Following the publication of this article on our website and Facebook, we have been delighted to hear from past students of the 1983 and 1984 year, who recall receiving roses in an informal setting from prep children under the leadership of Mrs Marj Poulton.
‘This was one of the most special ceremonies for me as a Year 12 student in 2011. For me it represented my finishing and a prep starting her journey.’ Cathryn Slusher (2011)
‘I was part of the first Rose Assembly in 1985 and it is inspirational to be part of this fabulous tradition that my daughter will experience in four years. I am proud my daughter will experience this strong sense of belonging. I still have my rose, pressed in my school bible!’ Nikki Harkin (1985)

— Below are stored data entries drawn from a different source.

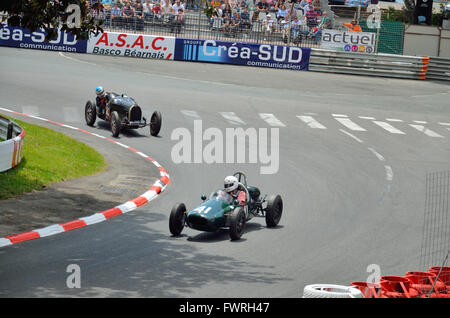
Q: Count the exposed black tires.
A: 6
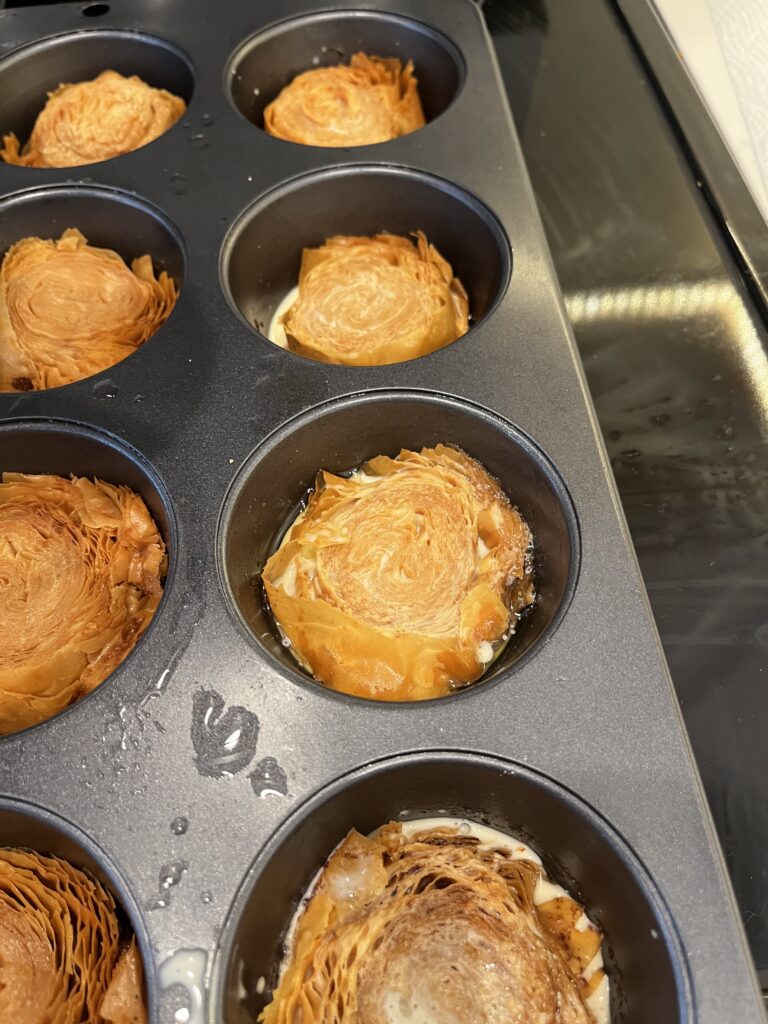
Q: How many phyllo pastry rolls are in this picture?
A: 8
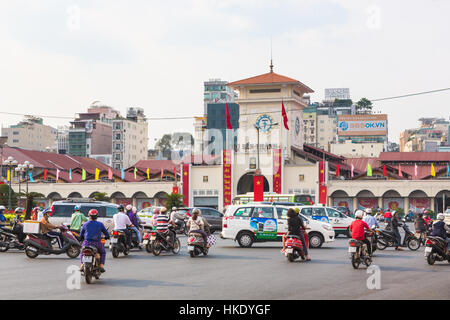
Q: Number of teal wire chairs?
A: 0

Diana Little, Strathcona Project Officer
high tea at tay creggan Friends of Music were thrilled with the response to our first High Tea at Tay Creggan in July. It proved so popular that tickets to our two sittings sold out within two weeks of going on sale. High tea was a new format after 20 years of hosting a dinner. Past staff and students, as well as people from outside the Strathcona community, came along to enjoy music, afternoon tea and a tour of the historic campus. Guests were treated to performances by musicians from many senior school chamber ensembles and the Chanteuses. After the performance, students led tours of the heritage-listed building. We plan to hold the High Tea again in 2016 and based on the response this year, we highly recommend booking early to avoid disappointment! Jenny Robinson, President, Friends of Music
elc golf day An inaugural Strathcona ELC Golf Day was held on the last day of Term 3, Friday 11 September, and was a great success! A fun day was had at Green Acres Golf Club, East Kew by a group of eight players. They gathered on a beautiful day, enjoying a game of golf and a delicious lunch. It is anticipated this will become an annual event for our families. We raised $650 towards converting a shed into a new cubby house in the Pre-Prep. Thank you to all families who generously donated to this event, and a special thank you to Dad Massimo Cellante for instigating and organising the occasion. Heather Henson, ELC Coordinator
elc grandfriends’ day In Term 3, the Early Learning Centre welcomed many grandparents and visitors to our ‘Grandfriends’ Day’, where children invited a special guest to spend time with them. Our guests enjoyed joining in activities and observing the children interact with each other. Maa and Kong, grandparents to Tara: ‘Strathcona offers the environment to stimulate Tara through socialisation with her peers and interaction with her teachers. Her needs have been identified to ensure she is included in the learning. We enjoyed meeting other Grandparents.’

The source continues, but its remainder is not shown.